Particle Motion in a Polar Groove: Solving for R, v, and θ as Functions of Time

[iitjee10]

Homework Statement

A particle follows a trajectory given as R = Aθ, where θ is the polar angle.in a horizontal plane. The trajectory is such that the walls are vertical and the particle moves in a groove made by them. The particle remains in contact with both the walls throughout its motion. The side walls are smooth but the horizontal surface on which it moves is rough with coefficient of friction = μ. The particle was initially at R=A and given an initial velocity v_o in the direction of the trajectory at that point.
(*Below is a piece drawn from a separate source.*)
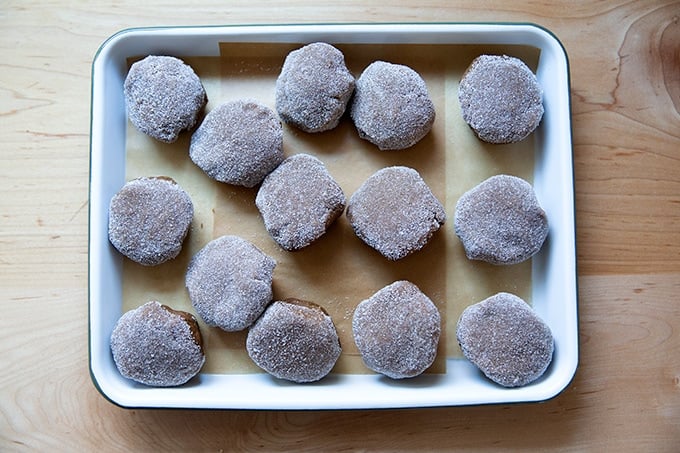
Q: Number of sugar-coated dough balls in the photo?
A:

Find:

(a) R as a function of time
(b) velocity of particle v as a function of time
(c) θ as a function of time

Homework Equations

general polar coordinate equations of motion
Newtons laws
work energy theorem

The Attempt at a Solution

i tried to do the question by using polar coordinates. However I realized that the normal reaction was not in the direction of r(unit vector). and consequently, v(vec) was not in tangential direction. Then I tried to use work energy theorem as only friction was doing work. but that lead to an ugly integral. and further in that integral kmg.dr was quite ugly.

 

[jbsteele]

On the other hand, I tried to use newtons second law, but there also the normal reaction was not in direction of unit vector. and this became a dead end for me. Please help me in solving the question.